**What is needed:**
Below are records to transcribe in full and unchanged; omit every picture.

**Entries provided:**
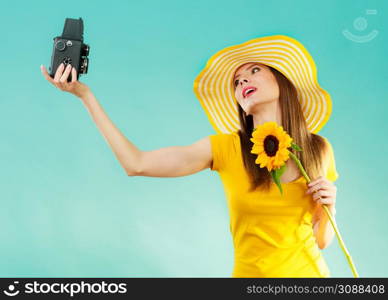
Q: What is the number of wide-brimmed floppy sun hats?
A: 1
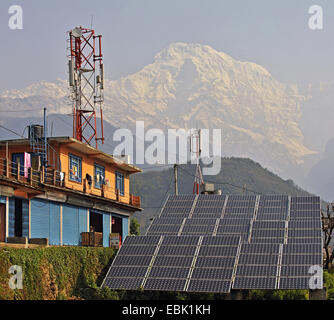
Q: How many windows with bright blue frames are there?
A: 3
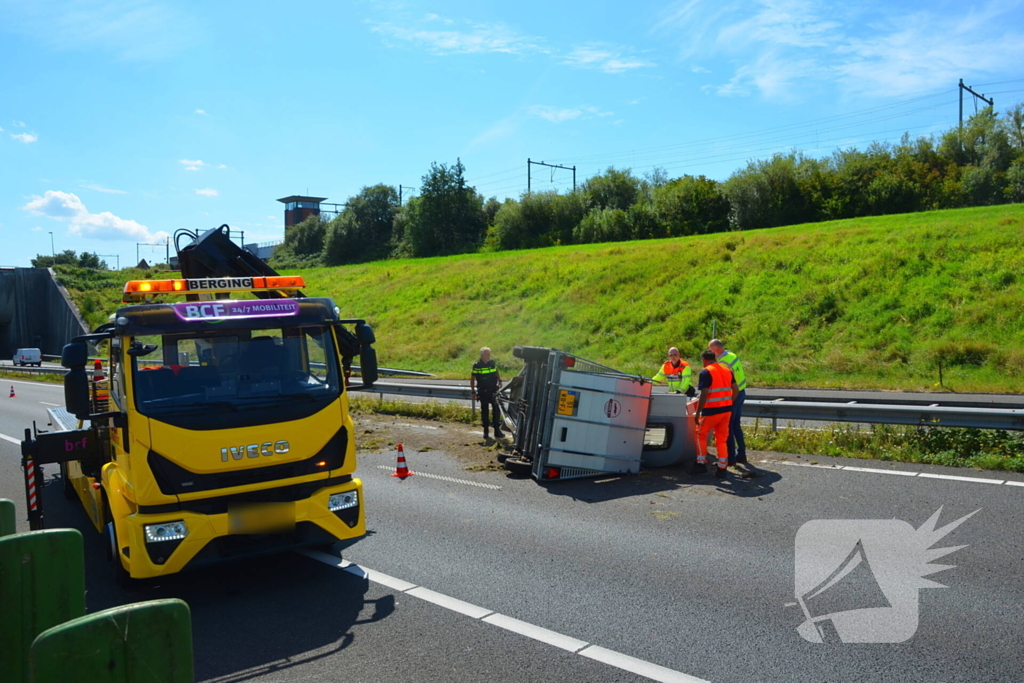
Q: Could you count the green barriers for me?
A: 3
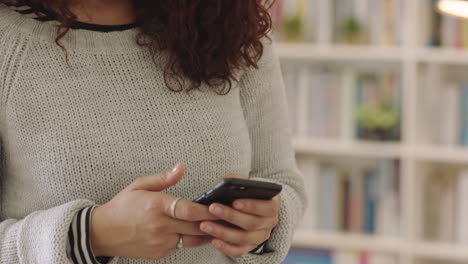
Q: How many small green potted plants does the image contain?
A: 3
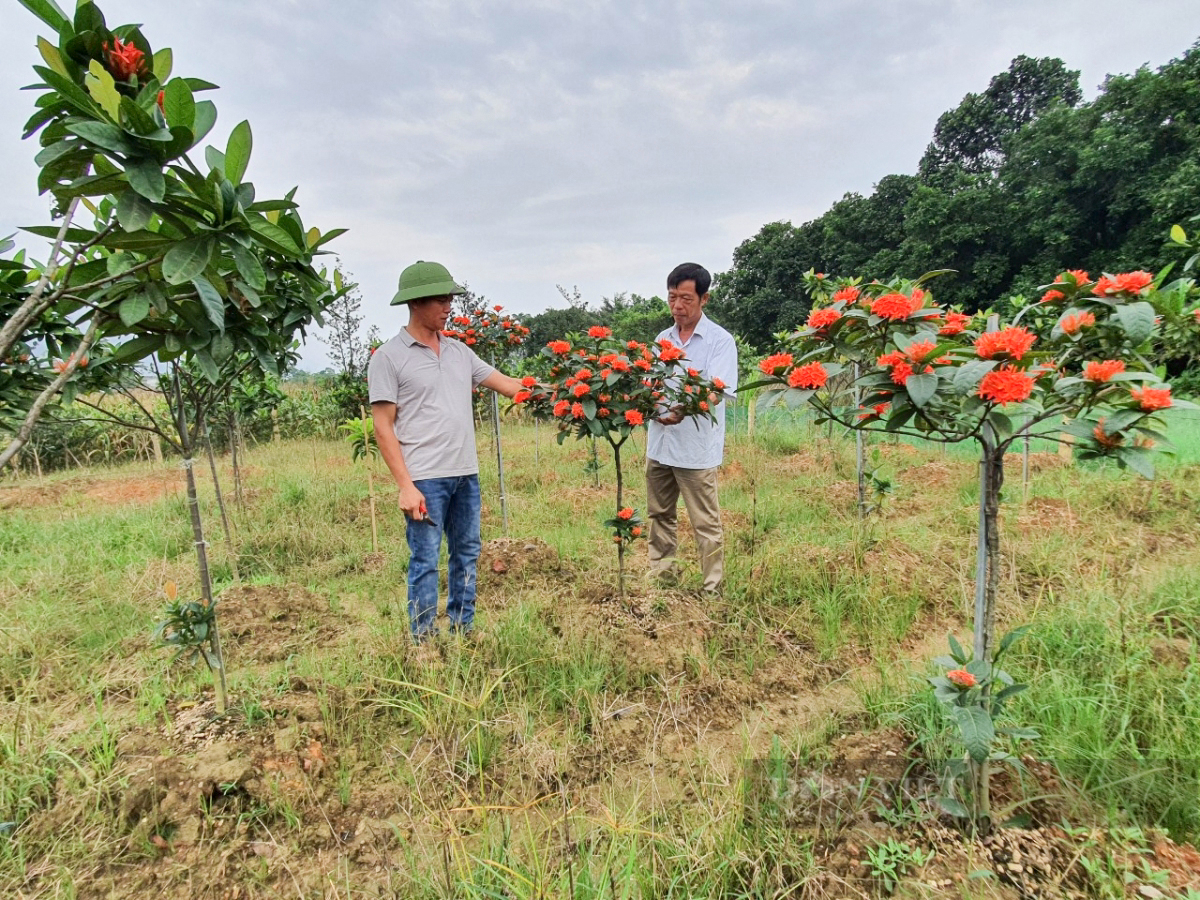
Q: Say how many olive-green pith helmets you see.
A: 1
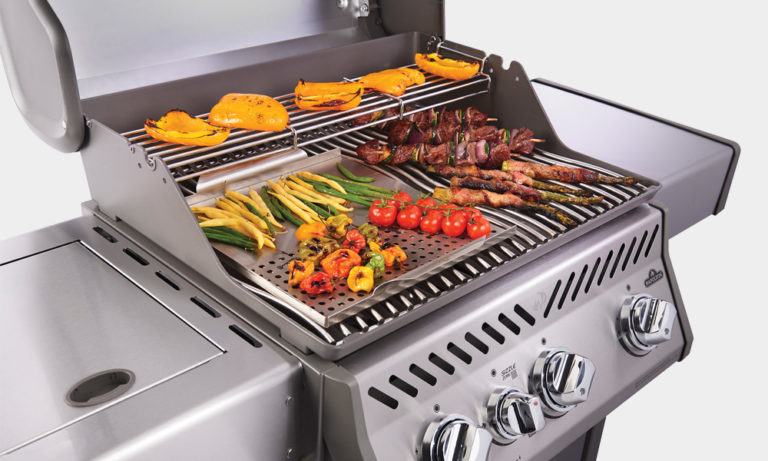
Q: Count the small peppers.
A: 11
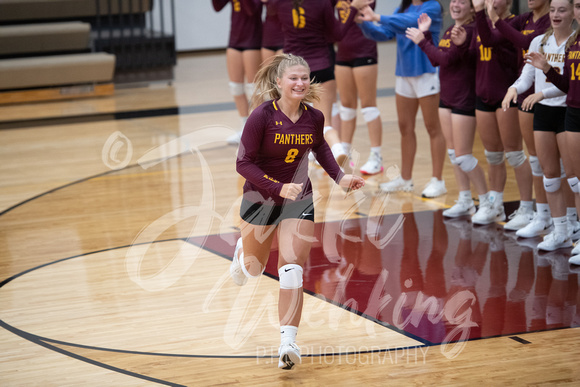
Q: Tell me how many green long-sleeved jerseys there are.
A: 0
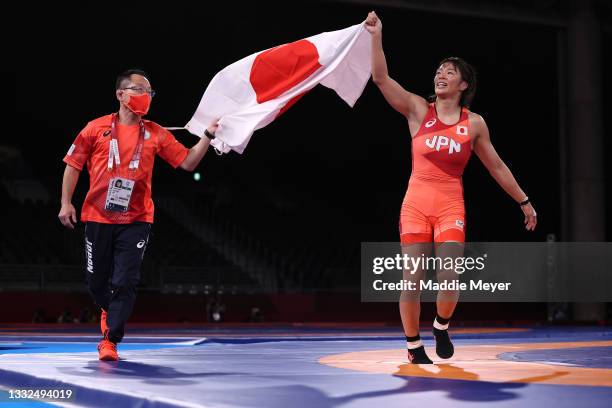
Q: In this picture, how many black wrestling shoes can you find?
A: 2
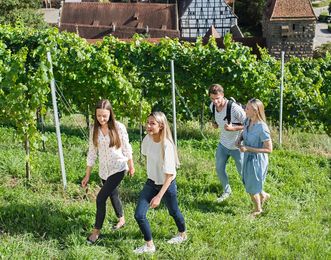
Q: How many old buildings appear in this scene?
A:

**Solution:**
Q: What is the number of wide-brimmed floppy sun hats?
A: 1
Q: How many windows with bright blue frames are there?
A: 3
Q: Could you count the green barriers for me?
A: 3
Q: How many small green potted plants does the image contain?
A: 3
Q: Say how many olive-green pith helmets you see.
A: 1
Q: Count the small peppers.
A: 11
Q: Tell me how many green long-sleeved jerseys there are.
A: 0
Q: In this picture, how many black wrestling shoes can you find?
A: 2
Q: How many old buildings appear in this scene?
A:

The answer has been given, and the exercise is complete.